BACKGROUND OF THE INVENTION Traditionally, backside systems consisting of a backside or parent board to which multiple orthogonally oriented daughter boards are connected have employed a plurality of connectors to connect the single parent board or backside to the backside. Both current and power are distributed to multiple child boards. Both the parent board and the daughter board are
It generally requires a large number of conductive layers to be employed on a printed circuit board, and it is quite common for the parent board to be a multilayer printed circuit board. In either case, in order to make the necessary interconnections between the parent board and the daughter board,
A large number of both signal and power contacts are commonly employed.

U.S. Pat. No. 4,855,518 discloses a rear-to-child board connector in which a two-part connector assembly is used to interconnect corresponding traces on the mother board and the daughter board. Solids are used. The connector assembly used to interconnect the parent board to individual independent daughter boards consists of two part members, each part having a plastic housing having a plurality of rows of contacts. . The contacts in one connector have receptacle portions for mating with the vias in the other connector. The connector also employs a grounding shield on both connector halves. The commercial version of this type of connector also uses specially prepared power tuning fork-like contacts placed at the end of the connector module (unit structure).
Power is delivered from the parent board. These tuning fork contacts in the daughter connector interface with bus vanes, which in turn interface with the rear or inner layer of the daughter board for low power applications. and is bordered by an external bus bar for high power operation.

This type of connector also employs multiple rows of signal contacts. In one embodiment, four rows of signal contacts are employed.
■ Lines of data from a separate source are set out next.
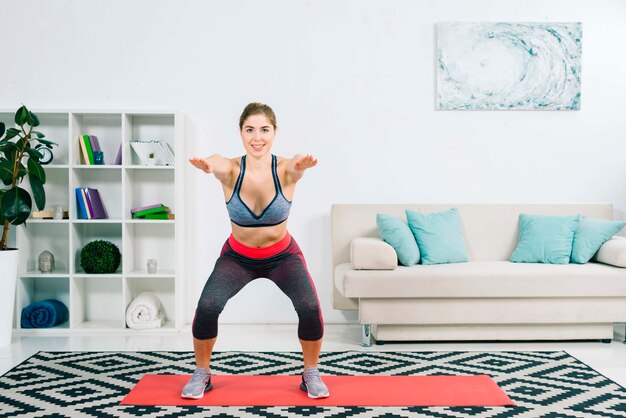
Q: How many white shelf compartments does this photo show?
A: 12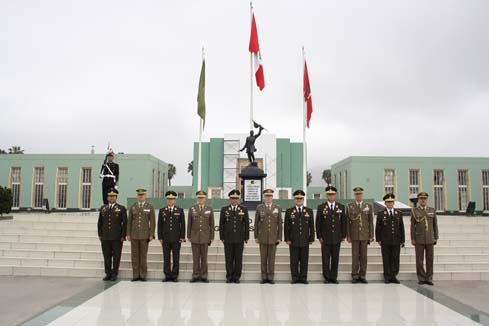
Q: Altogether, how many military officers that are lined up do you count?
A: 11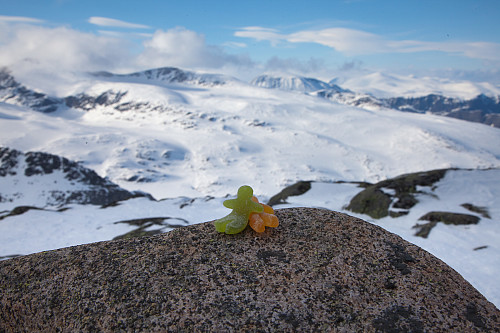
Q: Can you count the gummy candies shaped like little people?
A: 2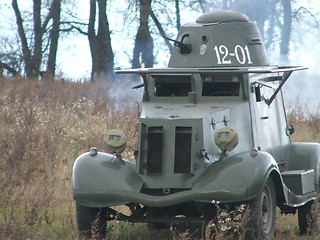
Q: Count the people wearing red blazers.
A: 0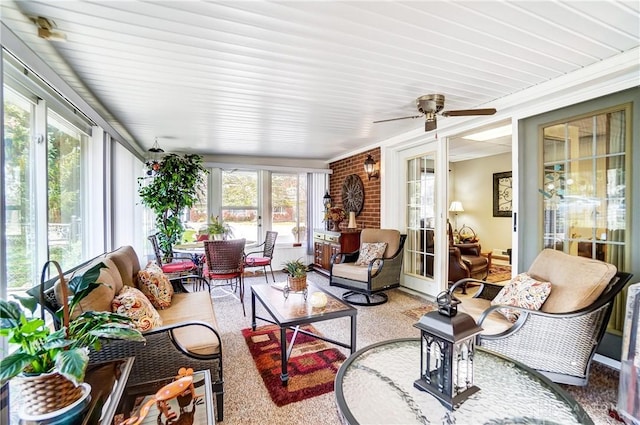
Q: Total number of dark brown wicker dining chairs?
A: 3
A ground plane is required so that the impedance of the signal interconnect remains within a predetermined range. U.S. Pat. No. 4,855,518 discloses one such connector assembly consisting of a rear-to-board connector that includes a row of signal bins and an insulating housing. A layer grounding bus bar is provided on one side of the row of signal bins buried in the wall.
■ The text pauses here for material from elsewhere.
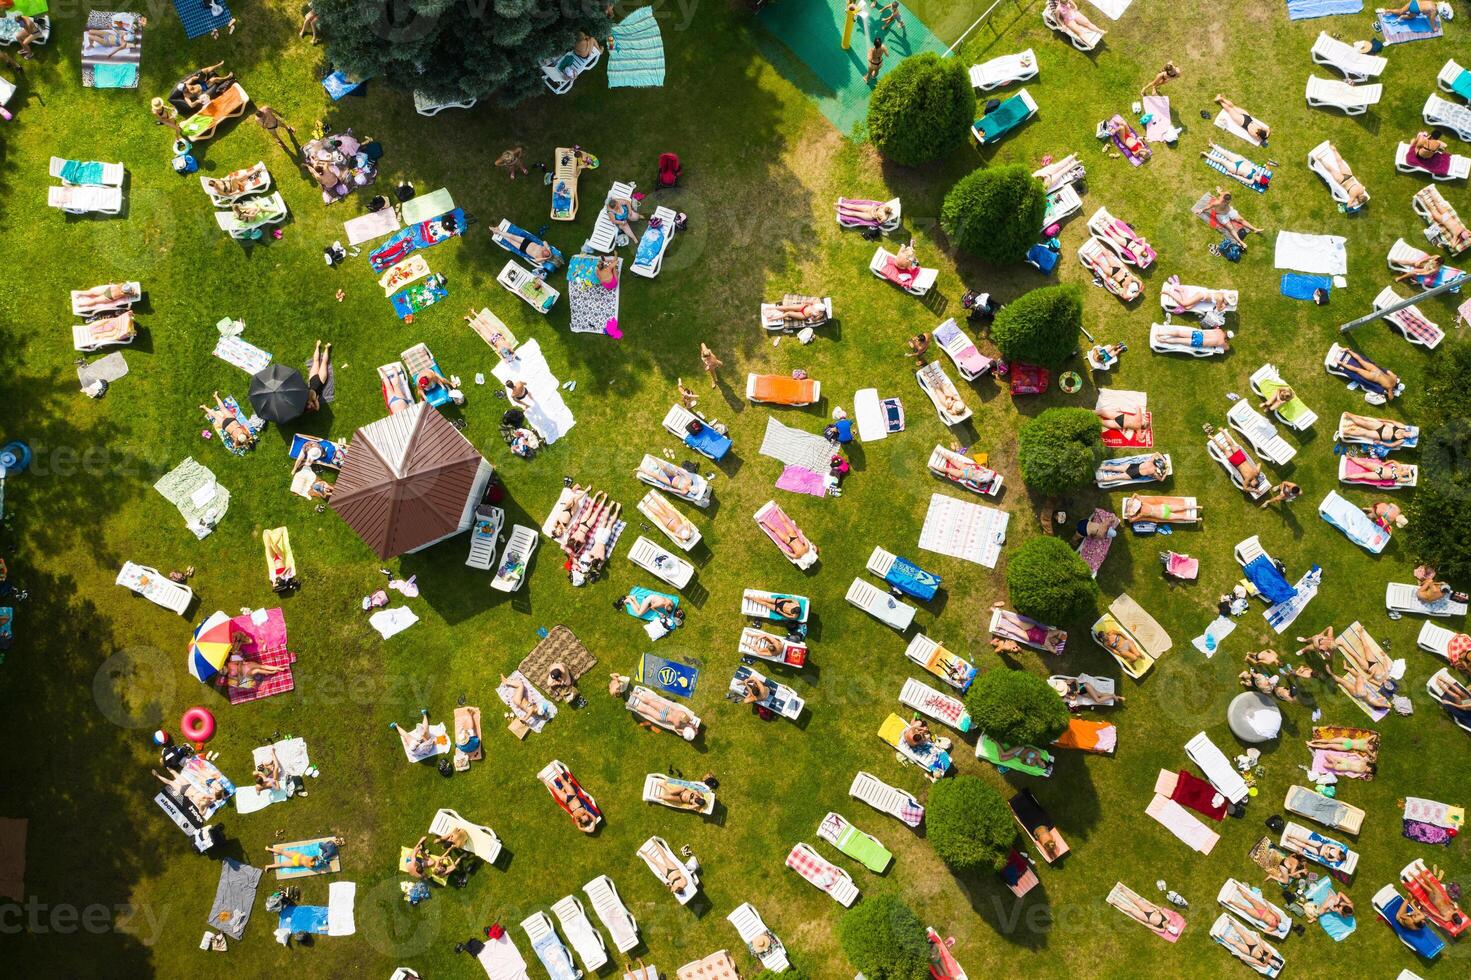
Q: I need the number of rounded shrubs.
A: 8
U.S. Pat. No. 4,818,893 discloses a connector having a ground busbar located between two rows of signal contacts. This connector is used to interconnect multiple parallel printed circuit boards.

U.S. Pat. No. 4,755,145 discloses an assembly in which a plurality of daughter boards are removably mounted on the rear surface and have contacts on the daughter boards that mate with contact portions on the bus bar. electrically connected to the bus bar on the same side of the rear surface through the bus bar.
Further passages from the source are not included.